(Collected data entries)

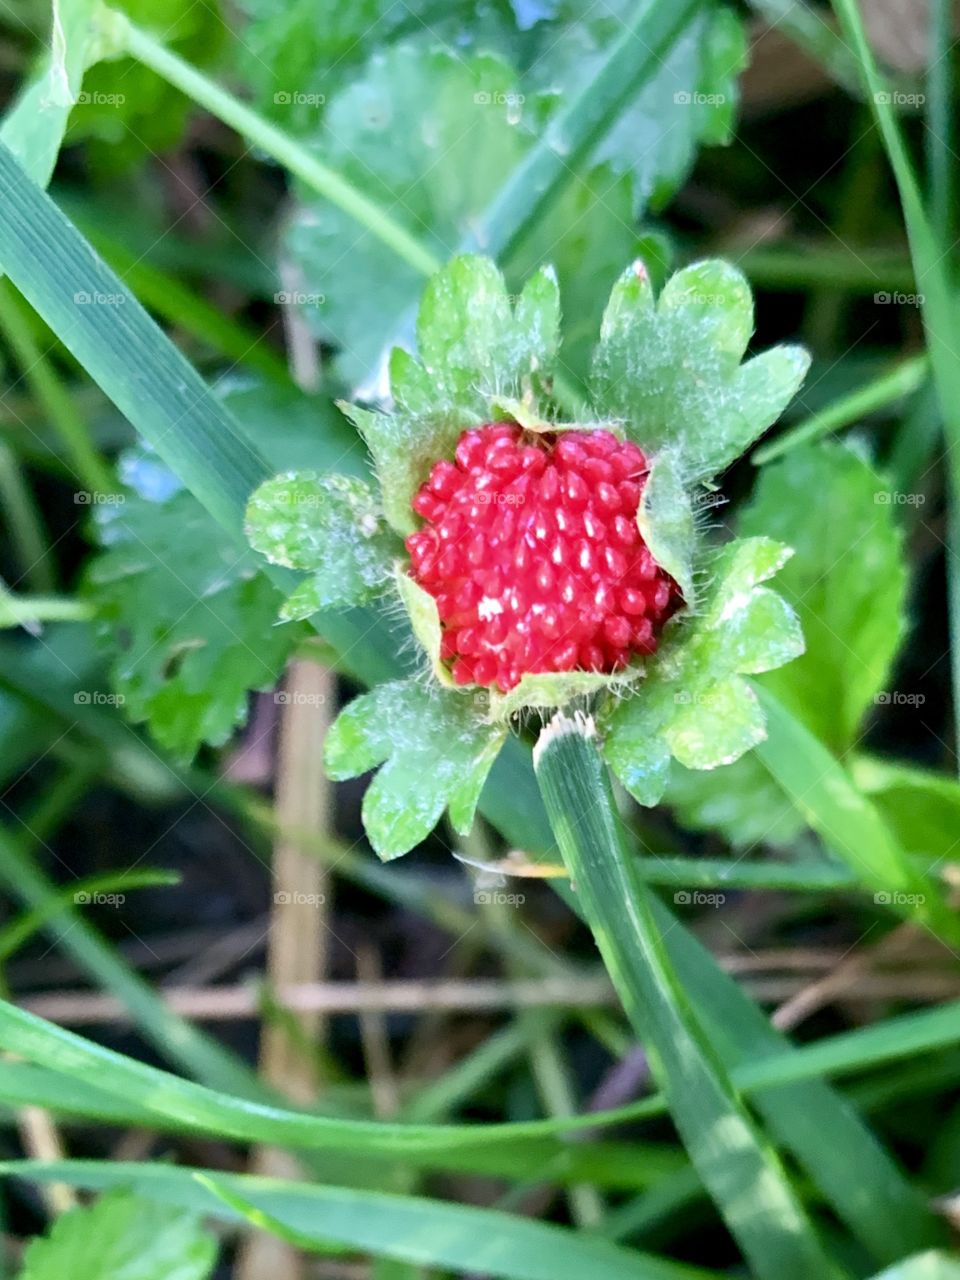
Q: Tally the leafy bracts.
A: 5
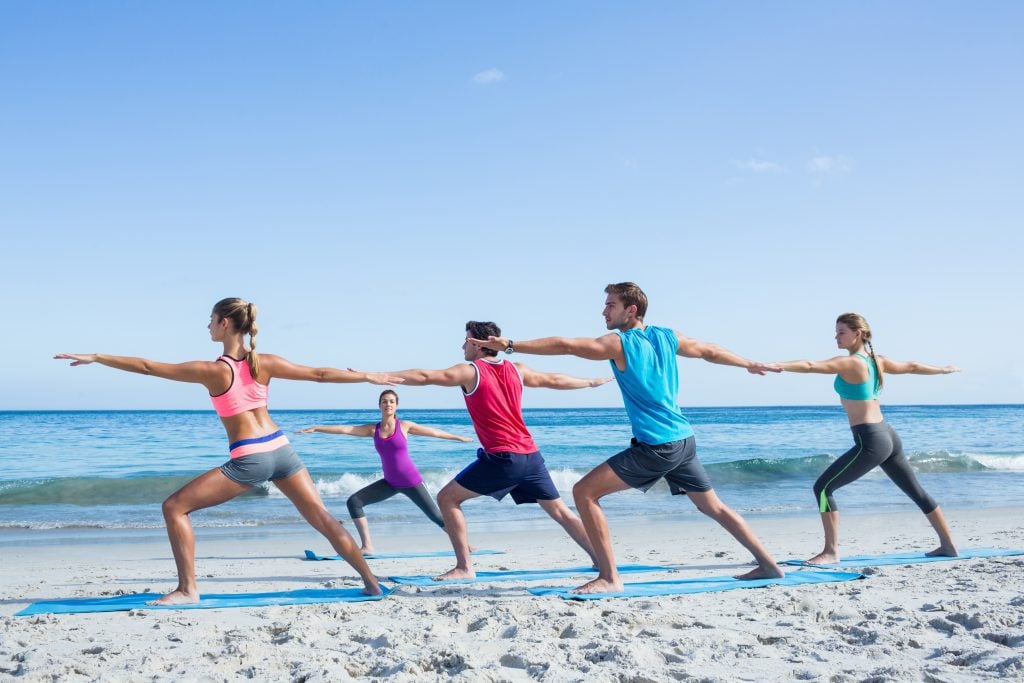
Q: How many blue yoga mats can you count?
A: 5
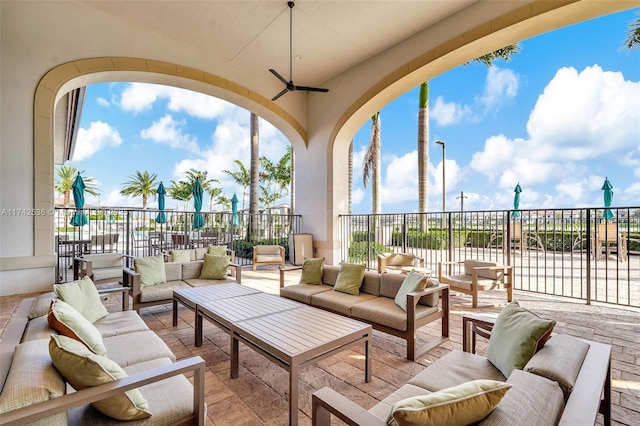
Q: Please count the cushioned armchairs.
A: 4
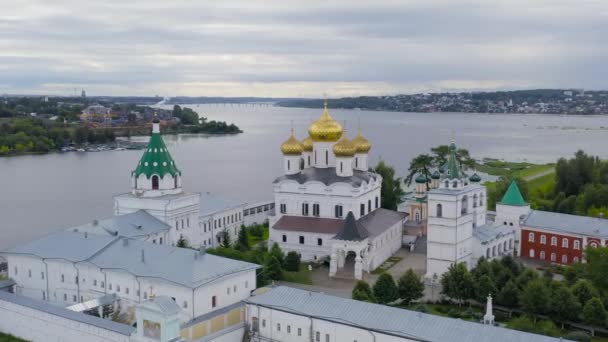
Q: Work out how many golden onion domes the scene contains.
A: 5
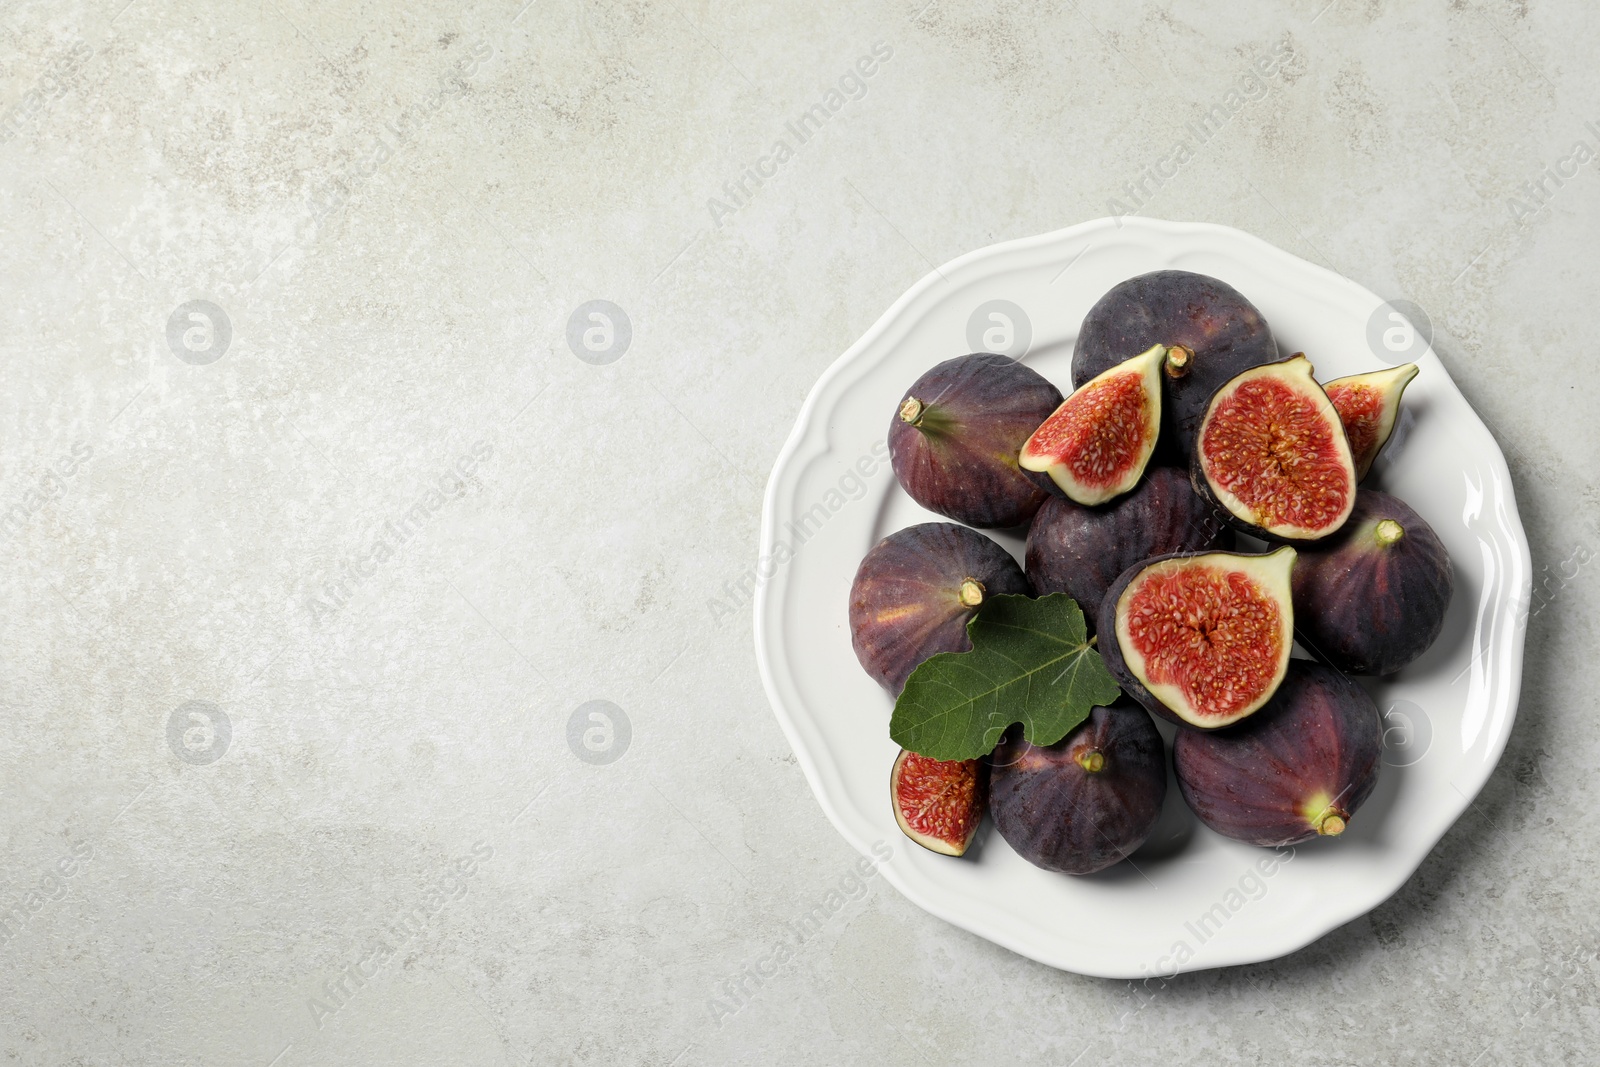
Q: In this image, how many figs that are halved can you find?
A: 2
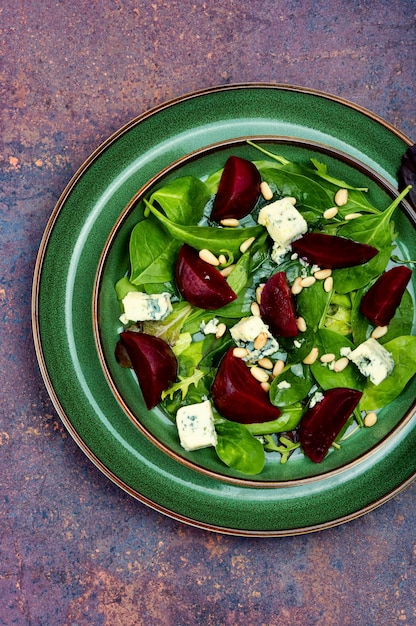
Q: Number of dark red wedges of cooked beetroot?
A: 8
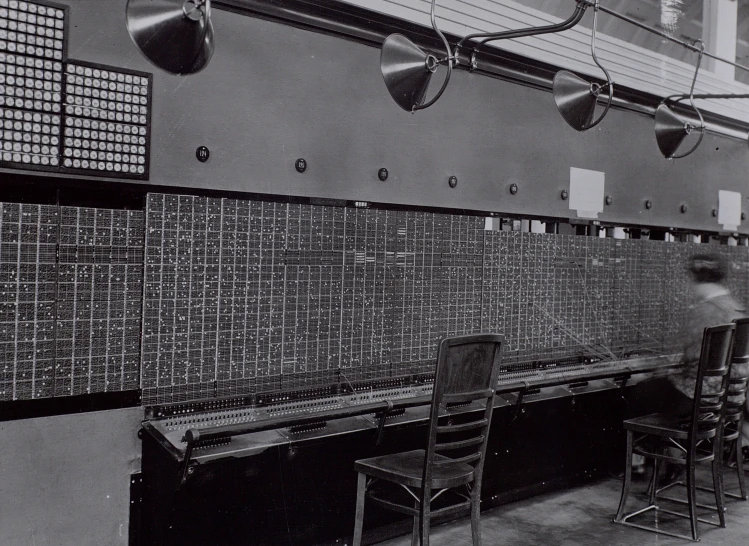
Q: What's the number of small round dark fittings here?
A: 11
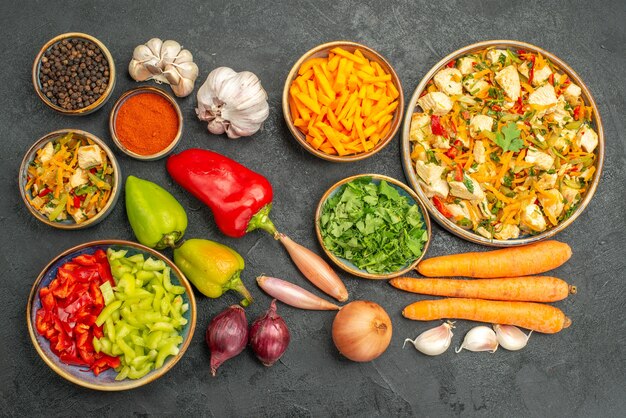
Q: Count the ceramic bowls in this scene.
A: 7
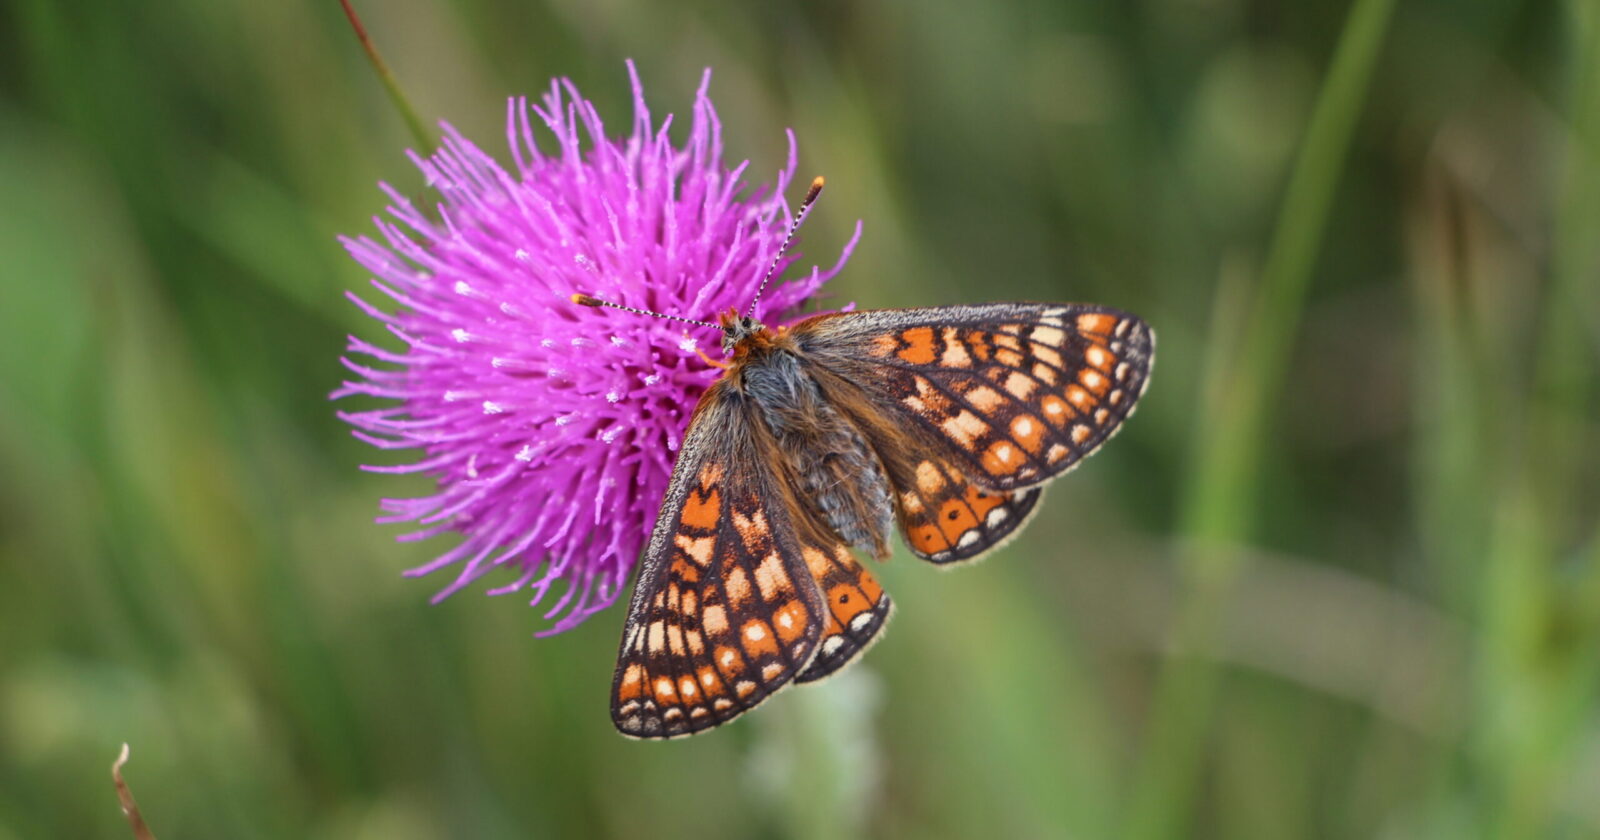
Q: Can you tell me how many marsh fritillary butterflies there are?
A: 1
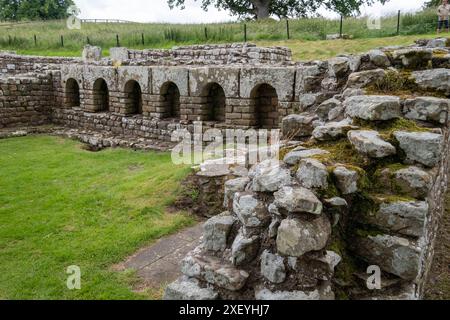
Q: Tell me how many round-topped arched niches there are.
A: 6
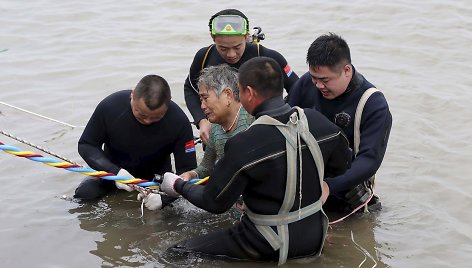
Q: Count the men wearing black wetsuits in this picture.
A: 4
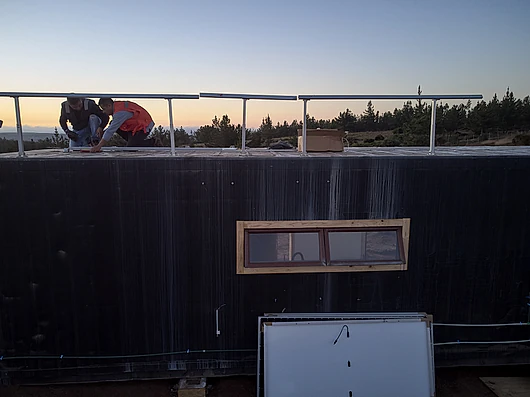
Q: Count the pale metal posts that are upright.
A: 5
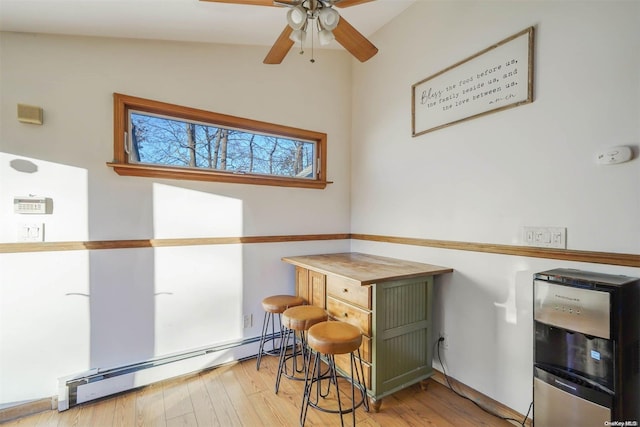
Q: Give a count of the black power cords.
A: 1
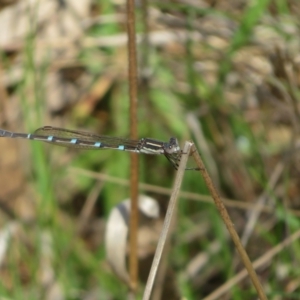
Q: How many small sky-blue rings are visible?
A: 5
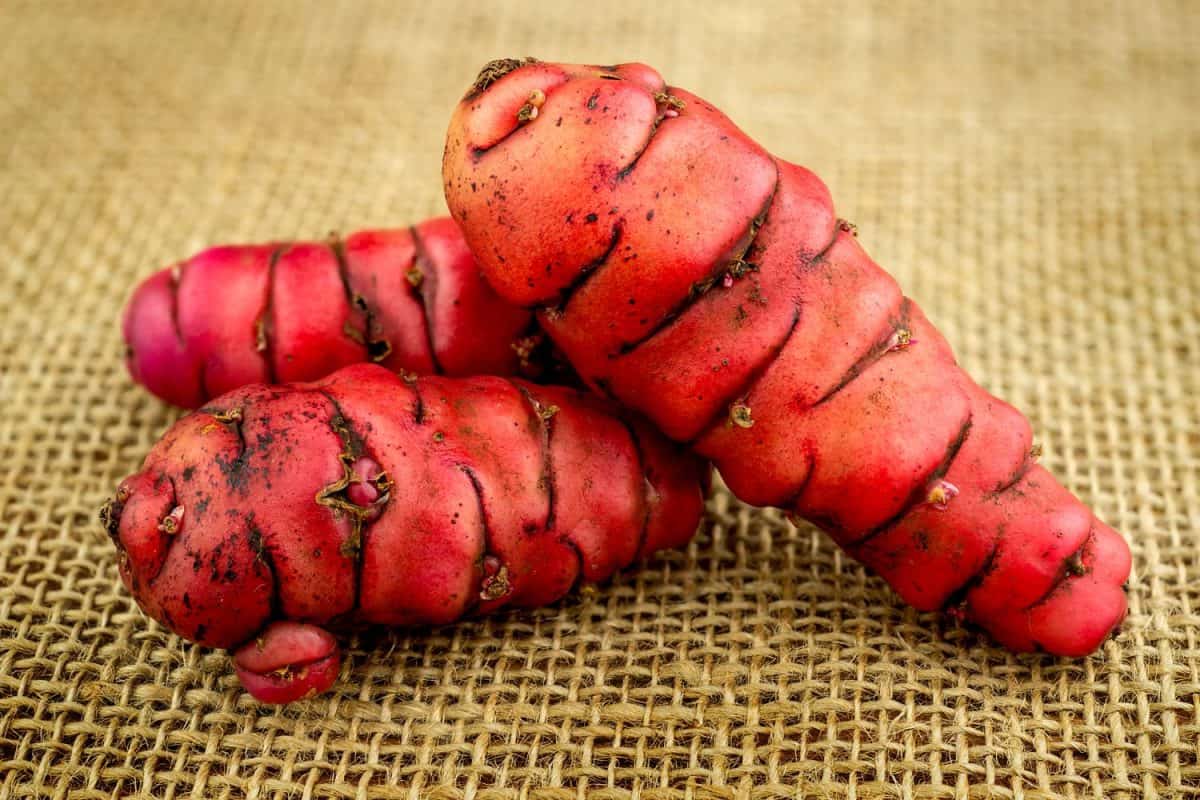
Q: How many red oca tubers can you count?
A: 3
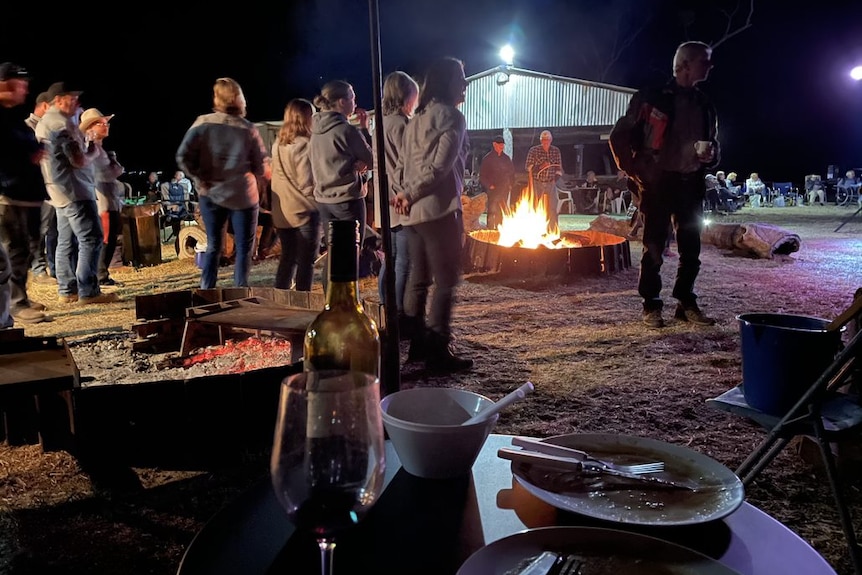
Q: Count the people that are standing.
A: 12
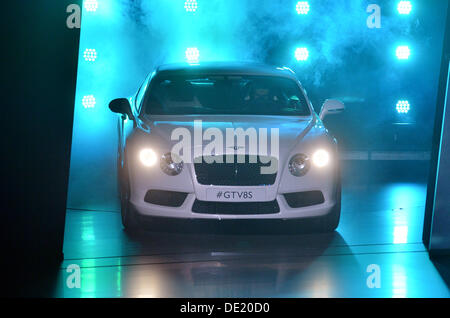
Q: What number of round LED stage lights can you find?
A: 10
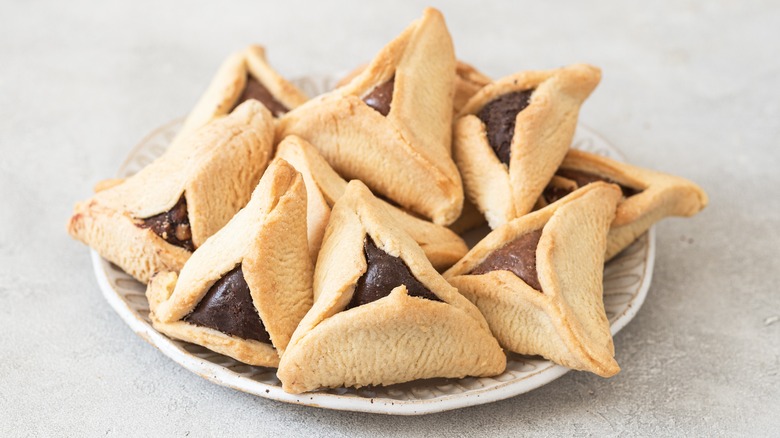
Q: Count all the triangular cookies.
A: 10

Your task = Write every line above out again exactly; pictures do not belong in the copy.

Final answer =
Q: Tally the leafy bracts.
A: 5
Q: How many blue yoga mats can you count?
A: 5
Q: Please count the cushioned armchairs.
A: 4
Q: Work out how many golden onion domes the scene contains.
A: 5
Q: In this image, how many figs that are halved can you find?
A: 2
Q: Number of dark red wedges of cooked beetroot?
A: 8
Q: What's the number of small round dark fittings here?
A: 11
Q: Count the ceramic bowls in this scene.
A: 7
Q: Can you tell me how many marsh fritillary butterflies there are?
A: 1
Q: Tell me how many round-topped arched niches there are.
A: 6
Q: Count the men wearing black wetsuits in this picture.
A: 4
Q: Count the pale metal posts that are upright.
A: 5
Q: Give a count of the black power cords.
A: 1
Q: How many small sky-blue rings are visible?
A: 5
Q: How many red oca tubers can you count?
A: 3
Q: Count the people that are standing.
A: 12
Q: What number of round LED stage lights can you find?
A: 10
Q: Count all the triangular cookies.
A: 10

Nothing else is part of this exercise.